Sansevieria trifasciata in flower in my living room.  The pungent, sweet citrus smelling, flowers open at night, where in the wild they would be pollinated by moths.

Sansevieria trifasciata, otherwise known as the ‘snake plant’ or ‘mother-in-law’s tongue’, is a common ornamental plant, for a few very good reasons. Like all easy houseplants, it thrives on neglect. Low light and infrequent, irregular, waterings serve this plant well, which is great for those who want the tropical look, without the bright light and humidity to support it.  Many people who have grown Sansevieria for years have never seen it flower because they are ‘too good’ to it.  A rough repotting (or conversely, letting it get too root bound) is often enough to trick Sansevieria trifasciata into flowering (because if it thinks it might die, making offspring is a good idea), although once flowered, new leaves will not grow from that particular rhizome.  While the care is easy and the flowers beautiful, one of its main draws for me originally was its reputation as an “air cleaner”.

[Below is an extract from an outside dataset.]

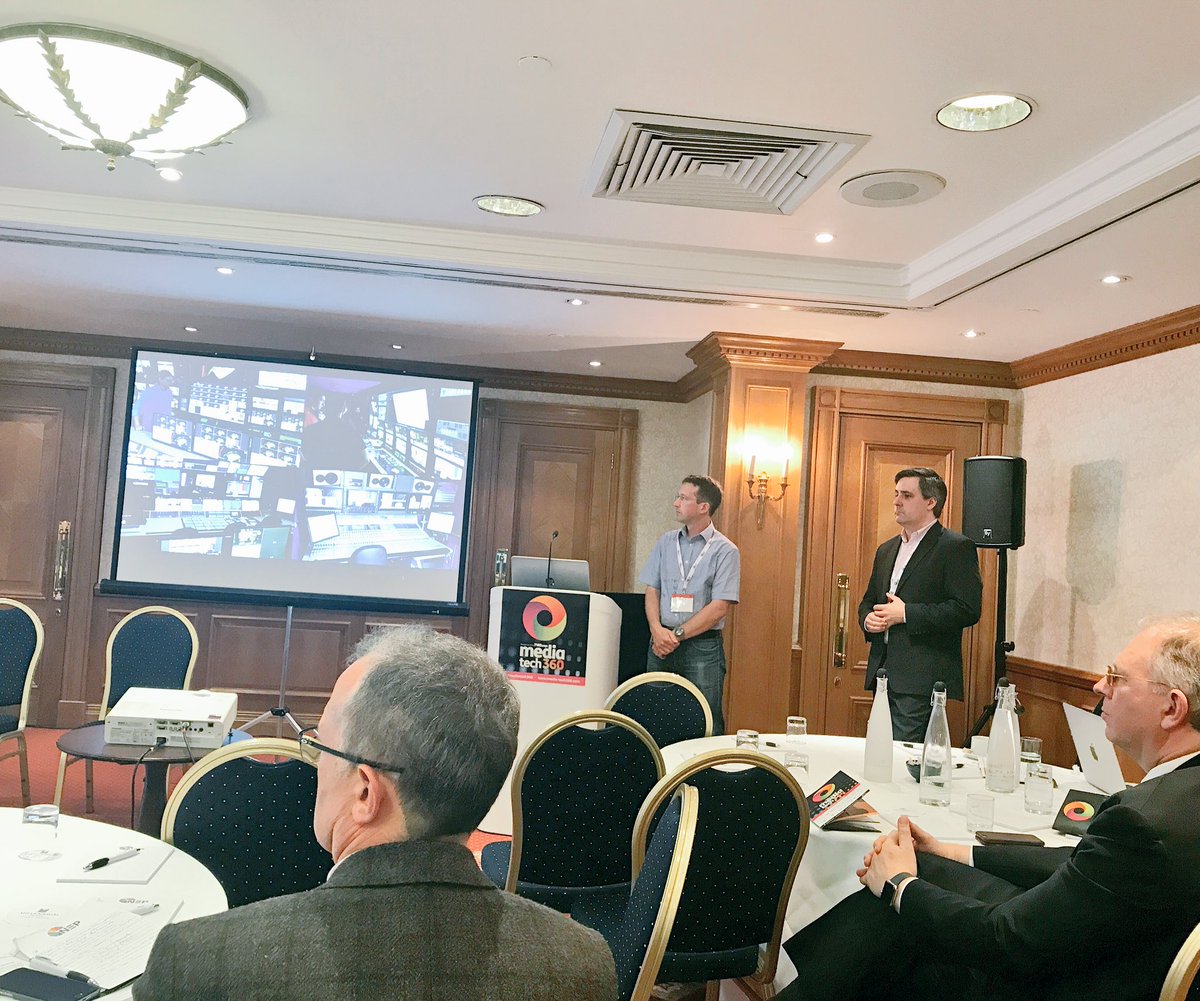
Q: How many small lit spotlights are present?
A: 9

Most people, especially plant people, are familiar with the important role that plants (and other photosynthetic organisms) play in our lives by taking in carbon dioxide from the air and producing oxygen. Air quality is about more than just carbon dioxide and oxygen levels though, but thankfully plants play an important role in helping us with air pollution too.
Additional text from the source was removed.